Two further contentions strongly influenced Kurtz’s thought and writing beginning in the mid-1980s. The first was his growing sense of humanism as necessarily planetary. He argued that since the principal problems confronting humankind were global in scope, they required transnational solutions. This view was accompanied by an assertive cosmopolitanism that viewed traditional religious, ethnic, and national identities as archaisms to be jettisoned whenever possible.
In addition, he sought an authoritative answer to the question “If secular humanism is not a religion, what is it?” His solution was to coin a new word, eupraxophy (in later years spelled eupraxsophy). Formed from Greek roots meaning roughly “good wisdom and practice in conduct,” the word was meant to label a novel category of intellectual and moral systems that met some of the social needs served by religions without the supernaturalism or authoritarianism of traditional faiths. Kurtz made his most extended argument for the coinage in his 1989 book Eupraxophy: Living without Religion. A subsequent edition was titled Living without Religion: Eupraxsophy. The neologism’s move from title to subtitle reflected the coinage’s fate. Kurtz’s arguments for eupraxsophy were received respectfully, and some activists eagerly restyled themselves “eupraxsophers.” Ultimately, however, the term failed to maintain traction and it is infrequently used in the movement today.
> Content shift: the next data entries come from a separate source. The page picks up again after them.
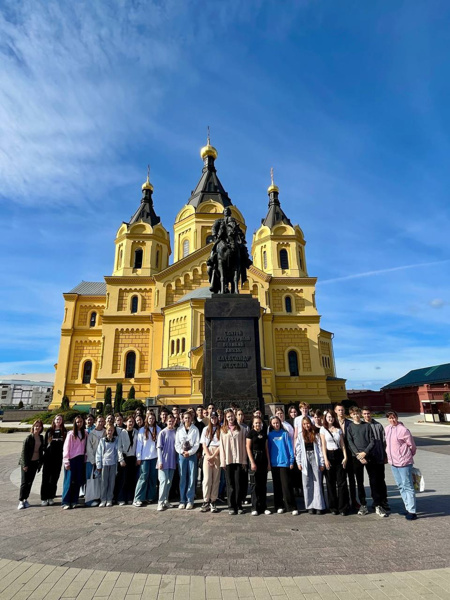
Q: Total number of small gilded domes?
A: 3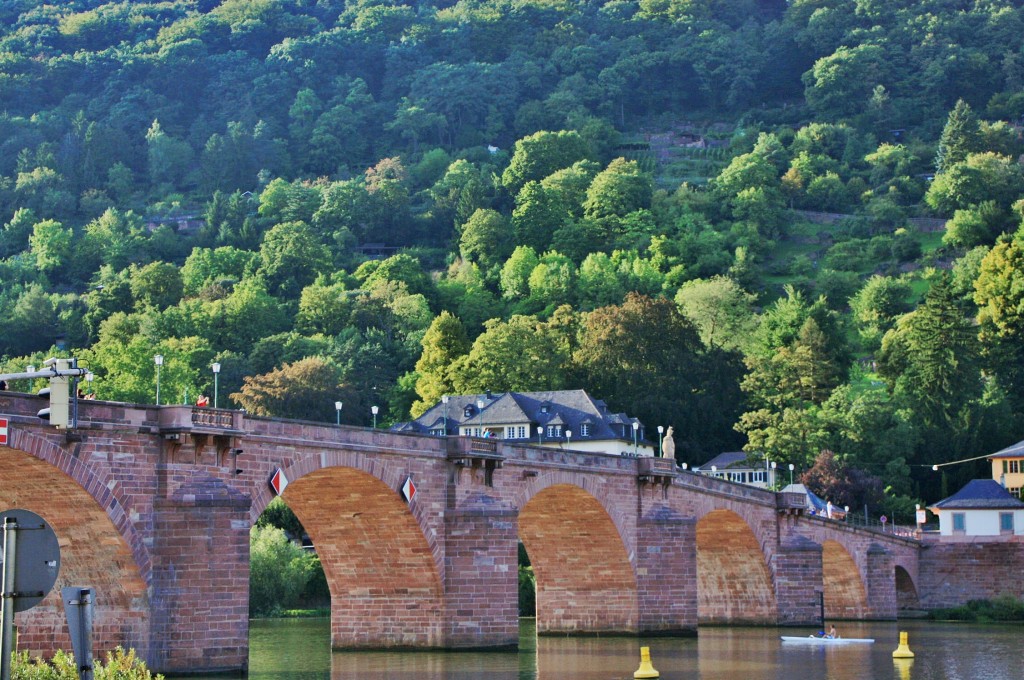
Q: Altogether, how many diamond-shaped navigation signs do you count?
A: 2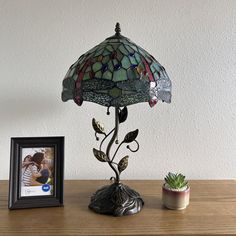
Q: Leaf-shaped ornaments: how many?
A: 5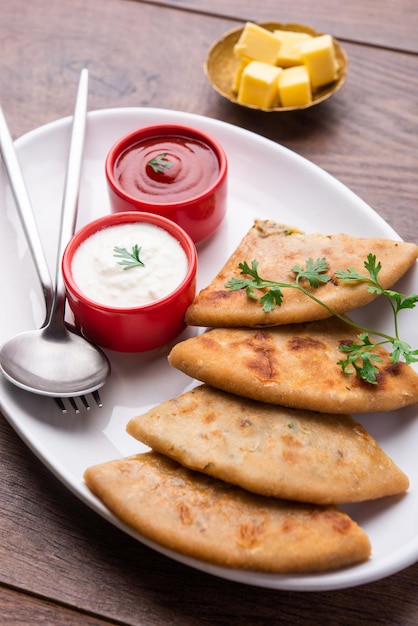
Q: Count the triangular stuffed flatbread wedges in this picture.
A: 4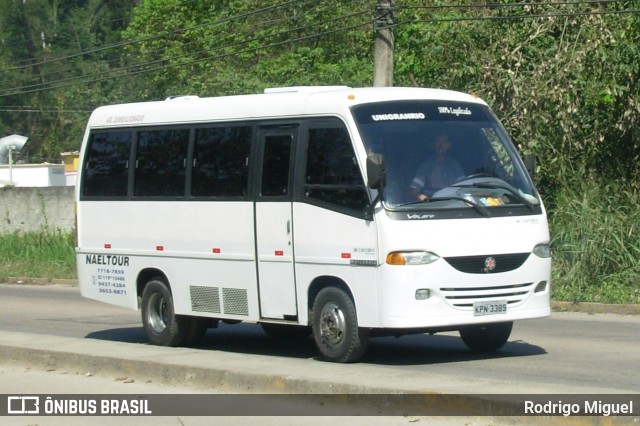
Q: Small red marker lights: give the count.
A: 5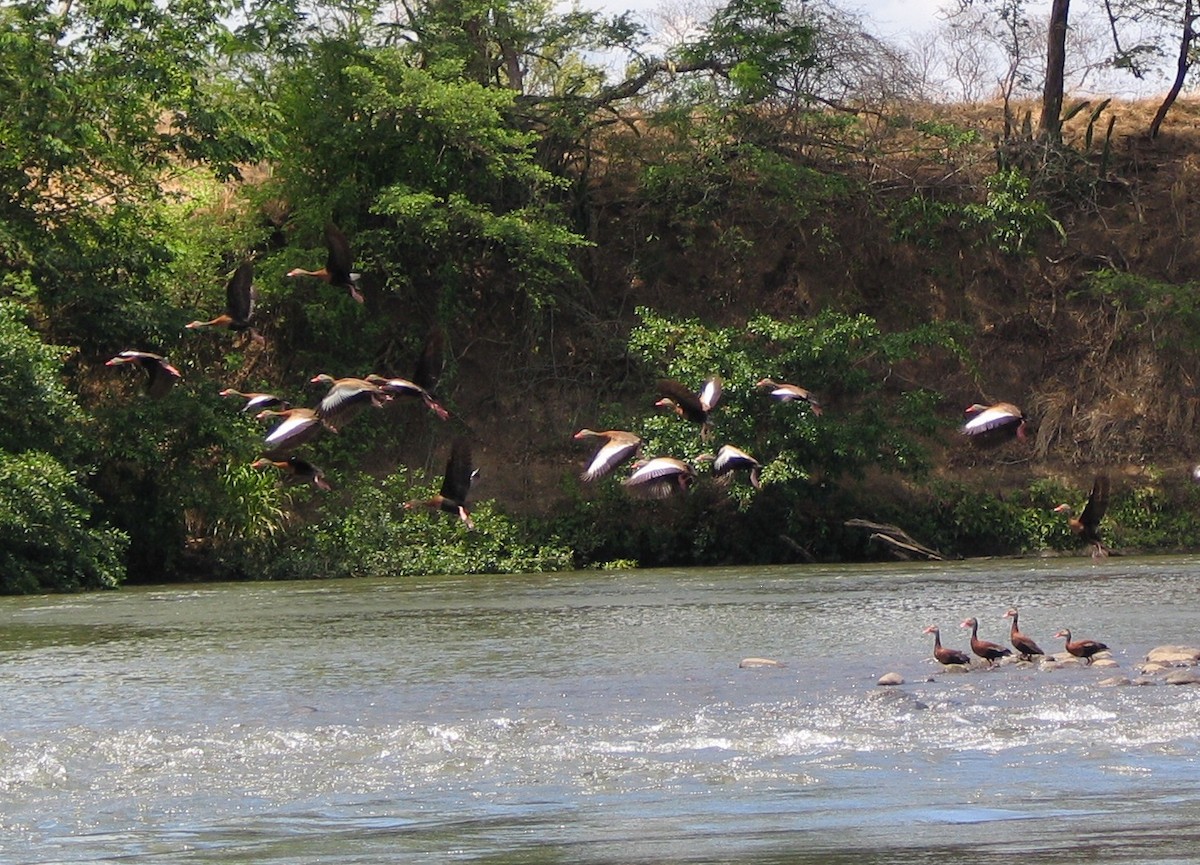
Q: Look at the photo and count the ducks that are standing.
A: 4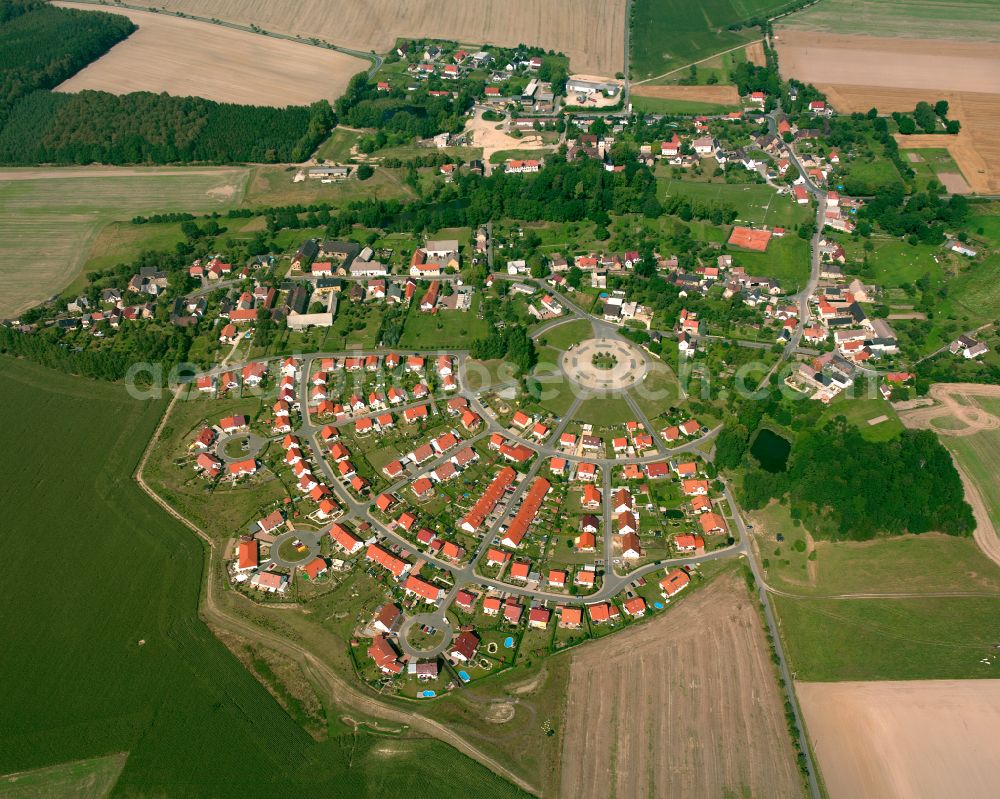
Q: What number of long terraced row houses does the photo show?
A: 2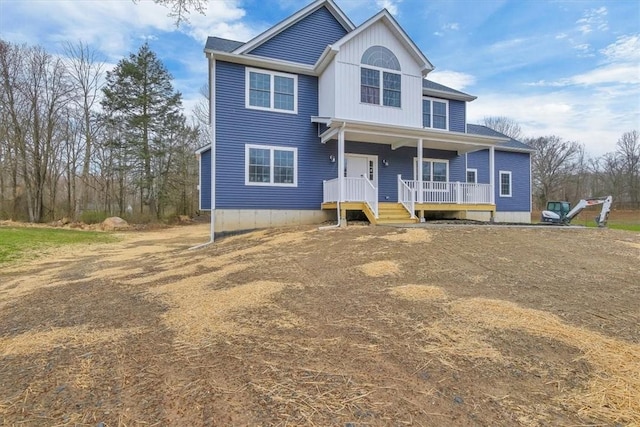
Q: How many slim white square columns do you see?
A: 3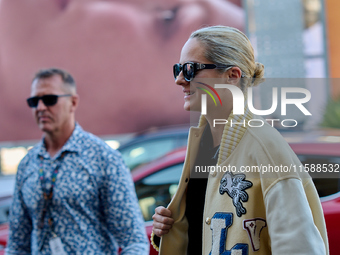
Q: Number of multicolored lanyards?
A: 1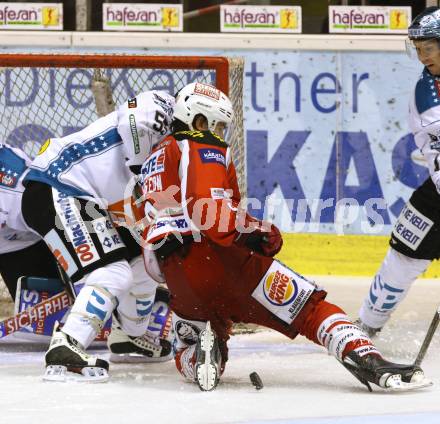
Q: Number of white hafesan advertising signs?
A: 4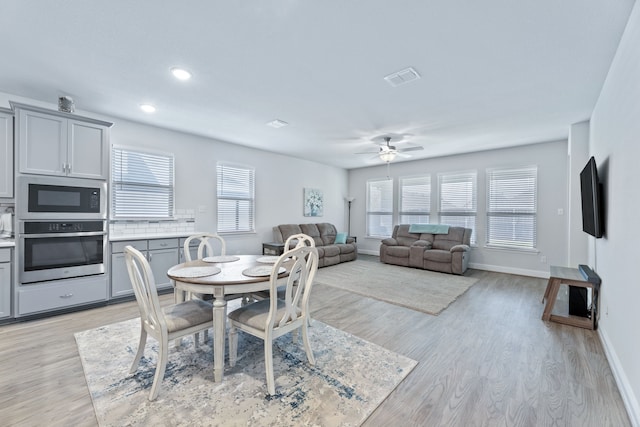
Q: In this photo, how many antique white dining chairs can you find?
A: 4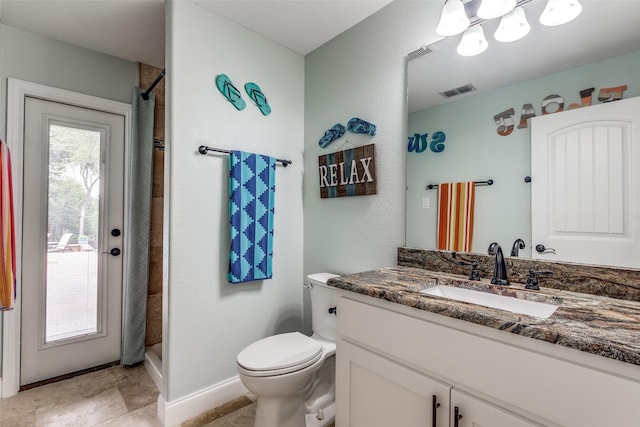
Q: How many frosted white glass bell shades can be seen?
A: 5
While Kurtz’s son Jonathan had succeeded him as president of Prometheus Books, Kurtz continued to exercise day-to-day control of the non-profit organizations he had founded well past his eightieth birthday. After 2005 there was heightened concern on the part of the organizations’ directors to implement a specific succession process. In June 2008, attorney and philosopher Ronald A. Lindsay succeeded Kurtz as president and CEO of the Center for Inquiry, the Council for Secular Humanism, and the Committee for Skeptical Inquiry. Lindsay was Kurtz’s personal selection for the position. Kurtz continued to serve as board chair until June 2009, when Buffalo investment advisor Richard Schroeder was elected Chair and Kurtz assumed the new position of Chair Emeritus. Kurtz faced this process with increasing reluctance, and on May 18, 2010, he announced his resignation from all of his remaining positions at the three nonprofit organizations. His office continued to be reserved for his use whenever the Center for Inquiry – Transnational in Amherst was open.
Late in 2010, Kurtz announced the founding of a new organization, the Institute for Science and Human Values. It released a manifesto-style document titled Neo-Humanist Statement of Secular Principles and Values with more than 150 signers and announced a new quarterly journal, The Human Prospect.
Ultimately, Paul Kurtz did much to shape the American and world humanist movements during the final third of the twentieth century. He was a prodigious organizer, responsible for much of the social landscape through which nonreligious Americans moved before the emergence of the so-called New Atheist movement in the middle 2000s. At the same time, a vibrant and varied skeptics’ community now served by dozens of local and national organizations might not exist at all – and surely would not have its current form – if not for Kurtz’s founding of the first modern skeptical organization, CSICOP. His most enduring legacy may be the Center for Inquiry, which continues to stand as the larger movement’s largest, most active, and highest-budgeted organization.